It’s happened to all of us — you casually click on a site, and suddenly you’ve reached a Cloudflare-branded error page. While you are shaking your fist at the sky, something interesting is happening on the back end. Cloudflare is using Real User Monitoring (RUM) to collect the data used to compare our performance against other networks. The monitoring we do is slightly different than the RUM Cloudflare offers to customers. When the error page loads, a 100 KB file is fetched and loaded. This file is hosted on networks like Cloudflare, Akamai, Amazon CloudFront, Fastly, and Google Cloud CDN. Your browser processes the performance data, and sends it to Cloudflare, where we use it to get a clear view of how these different networks stack up in terms of speed.

We’ve been collecting and refining this data since June 2021. You can read more about how we collect that data here, and we regularly track our performance during Innovation Weeks to hold ourselves accountable to you that we are always in pursuit of being the fastest network in the world.

How are we doing?

In order to evaluate Cloudflare’s speed relative to others, we measure performance across the top 1000 “eyeball” networks using the list provided by the Asia Pacific Network Information Centre (APNIC). So-called “eyeball” networks are those with a large concentration of subscribers/end users. This information is important, because it gives us signals for where we can expand our presence or peering, or optimize our traffic engineering. When benchmarking, we assess the 95th percentile TCP connection time. This is the time it takes a user to establish a TCP connection to the server they are trying to reach. This metric helps us illustrate how Cloudflare’s network makes your traffic faster by serving your customers as locally as possible.

When we look at Cloudflare’s performance across the top 1000 networks, we can see that we’re fastest in 487, or over 48%, of these networks, between November 2024 and March 2025:

In September 2024, we ranked #1 in 44% of these networks:

So why did we jump? To get a better understanding of why, let’s take a look at the countries where we improved, which will give us a better sense of where to dive in. This is what our network map looked like in September 2024 (grey countries mean we do not have enough data or users to derive insights):

(September 2024)

Today, using those same 95th percentile TCP connect times, we rank #1 in 48% of networks and the network map looks like this:

(March 2025)

We made most of our gains in Africa, where countries that previously didn’t have enough samples saw an increase in samples, and Cloudflare pulled ahead. This could mean that there was either an increase in Cloudflare users, or an increase in error pages shown. These countries got faster almost exclusively due to the presence of our Edge Partner deployments, which are Cloudflare locations embedded in last mile networks. In next-generation markets like many African countries, these locations are crucial towards being faster as connectivity to end users tends to fall back to places like South Africa or London if in-country peering does not exist.

But let’s take a look at a couple of other places and see why we got faster.

In Canada, we were not the fastest in September 2024, but we are the fastest today.

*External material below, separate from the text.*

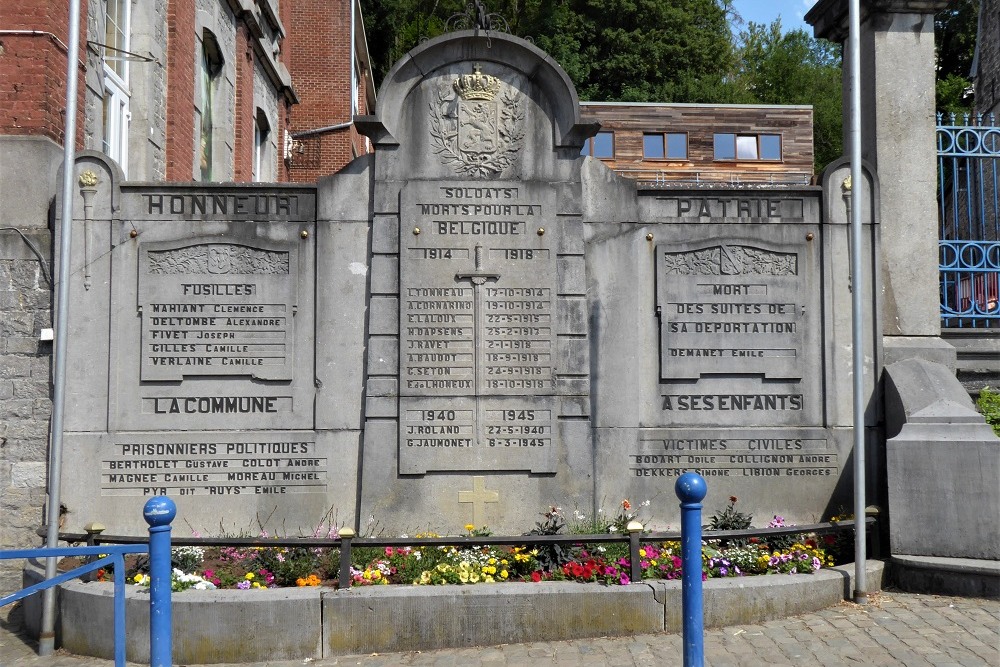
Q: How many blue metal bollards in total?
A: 2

Today, we are the fastest in 40% of networks, which is the most out of all of our competitors:

But when you look at the overall country numbers, we see that the race for the fastest network is quite close:

Canada 95th Percentile TCP Connect Time by Provider
Rank	Entity	Connect Time (P95)	#1 Diff
1	Cloudflare	179 ms	-
2	Fastly	180 ms	+0.48% (+0.87 ms)
3	Google	180 ms	+0.74% (+1.32 ms)
4	CloudFront	182 ms	+1.74% (+3.11 ms)
5	Akamai	215 ms	+20% (+36 ms)

The difference between Cloudflare and the third-fastest network is a little over a millisecond! As we’ve pointed out previously, such fluctuations are quite common, especially at higher percentiles. But there is still a significant difference between us and the slowest network; we’re around 20% faster.

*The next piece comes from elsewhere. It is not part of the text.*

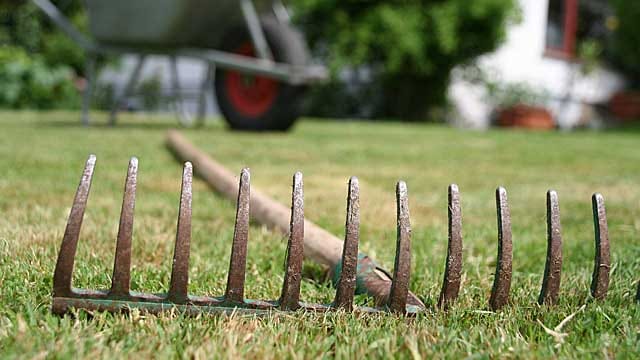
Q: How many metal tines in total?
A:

However, looking at a place like Japan where were not the fastest in September 2024 but are now the fastest, there is a significant difference between Cloudflare and the number two network:

Japan 95th Percentile TCP Connect Time by Provider
Rank	Entity	Connect Time (P95)	#1 Diff
1	Cloudflare	116 ms	-
2	Fastly	122 ms	+5.23% (+6.08 ms)
3	Google	124 ms	+6.21% (+7.22 ms)
4	CloudFront	127 ms	+8.91% (+10 ms)
5	Akamai	153 ms	+32% (+37 ms)

Why is this? We are in more locations in Japan than our competitors and added more Edge Partner deployments in these locations, bringing us even closer to end-users. Edge Partner deployments are collaborations with ISPs, where we take space in their data centers, and peer with them directly.

Why?

Why do we track our network performance like this? The answer is simple: to improve user experience. This data allows us to track a key performance metric for Cloudflare and the other networks. When we see that we’re lagging in a region, it serves as a signal to dig deeper into our network.

This data is a gold mine for the teams tasked with improving Cloudflare’s network. When there are countries where Cloudflare is behind, it gives us signals for where we should expand or investigate. If we’re slow, we may need to invest in additional peering. If a region we have invested in heavily is slower, we may need to investigate our hardware. The example from Japan shows exactly how this can benefit: we took a location where we were previously on par with our competitors, added peering in new locations, and we pulled ahead.

On top of this map, we have autonomous system (ASN) level granularity on how we are performing on each one of the top 1000 eyeball networks, and we continuously optimize our traffic flow with each of them. This allows us to track individual networks that may lag and improve the customer experience in those networks through turning up peering, or even adding new deployments in those regions.

What’s next?

We’re sharing our updates on our journey to become #1 everywhere so that you can see what goes into running the fastest network in the world. From here, our plan is the same as always: identify where we’re slower, fix it, and then tell you how we’ve gotten faster.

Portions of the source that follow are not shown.